You can't really call yourself a real dad until you've gone through the rite of passage of telling dad jokes.
So according to my daughters, this how you tell if it qualifies as a Dad Joke
- Lame or just pathetic...
- So cheesy it oozes...
- Pun-riddled...
- My daughter's response is an annoyed “Daaaaad.”...
It's time to put or shut up.
So this is my daughters list of the 47 best or worst dad jokes
Image source - 2014 Fathers Day - //flic.kr/p/oFywbZ
So be prepared to have a chuckle or just shake your head & cringe.
- Dads are known for their skills as an outside chef, when they often serve a burnt sacrifice...
- I was just looking at my ceiling. Not sure if it's the best ceiling in the world, but it's definitely up there...
- RIP boiled water. You will be mist...
- Do you know the name of the only green musician? Elvis Parsley...
- Did you hear about the restaurant on the moon? Great food, no atmosphere...
- Why did the coffee file a police report? It got mugged...
- What’s blue & smells like Red Paint? Blue paint...
- When you're driving past a cemetery and dad pipes up with: I bet everyone is dying to get in there. Or the Dead centre of Town. (This a family favourite everytime we drive past Cemetery on Delhi Road)...
- What time did the man go to the dentist? Tooth hurt-y...
- Dad, did you get a haircut? No I got them all cut...
- How do you make a Kleenex dance? Put a little boogie in it!...
- What do you call a can of soup that eats other cans of soup? A CANnibal...
- Dad: What do you want for dinner? Kid: I feel like a pizza. Dad: Well, you don't look like one!...
- I asked my dad for his best joke and he said “You”...
- What's the difference between a good joke and a bad joke timing...
- If I had a dollar for every book I've ever read, I'd say: Wow, that's coincidental...
- A ham sandwich walks into a bar and orders a beer. Bartender says, “Sorry we don't serve food here”...
- What do you call a fake noodle? An Impasta...
- Dad I'm hungry...“Hi hungry” I'm dad...
- Did I tell you the one about the elepahant Trunks? It's pretty long one...
- Broken Guiatar for sale. No strings attached...
- What did the grape do when he got stepped on? He let out a little wine...
- To the man in the wheelchair that stole my camouflage jacket...
- You can hide but you can't run...
- Two peanuts were walking down the street. One was a salted... I met my wife on the net; we were both bad trapeze artists...
- I would avoid the sushi if I was you. It's a little fishy...
- We were getting fast food when the lady at the window said, “Any condiments?” My dad responded, “Compliments? You look very nice today!”...

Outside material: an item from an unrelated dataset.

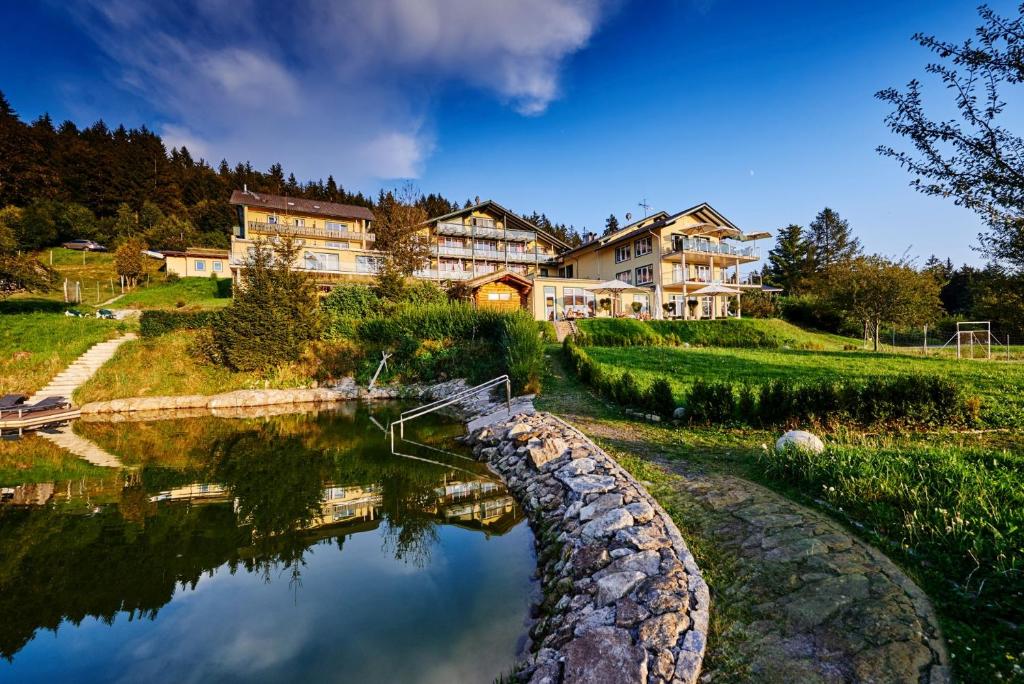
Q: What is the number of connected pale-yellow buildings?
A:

- What do you call cheese that isn't yours? Nacho Cheese....
- On all of my medical forms growing up my dad wrote “red” for my blood type. To this day no one knows my actual blood type...
- How many apples grow on a tree? All of them....
- Dad, can you put the cat out? I didn't know it was on fire....
- If your nose runs and your feet smell, you are built upside down!...
- I thought I tell you a good time travel joke, but you didn't like it...
- I tell you one about the vacuum cleaner, but it sucks...
- What is Beethoven's favorite fruit? A ba-na-na-na...
- 5/4 of people admit that they’re bad with fractions...
- Do you know where you can get chicken broth in bulk? The stock market...
- I'm on a whiskey diet. I've lost three days already...
- What do you call an elephant that doesn't matter? An irrelephant...
- Why did the blonde stare at the orange juice container? It said concentrate!...
- Did you hear the news? FedEx and UPS are merging. They're going to go by the name Fed-Up from now on.'”...
- Want to hear a joke about construction? I'm still working on it...
- Where did the one-legged waitress work? IHOP!...
- Did you hear about the kidnapping at school? It's fine, he woke up
- Why do you never see elephants hiding in trees? Because they're so good at it...
- What did the daddy tomato say to the baby tomato? Catch up!...
- What do you call a cow with no legs? Ground beef...
I hope you managed to crack a smile at some of these dad jokes.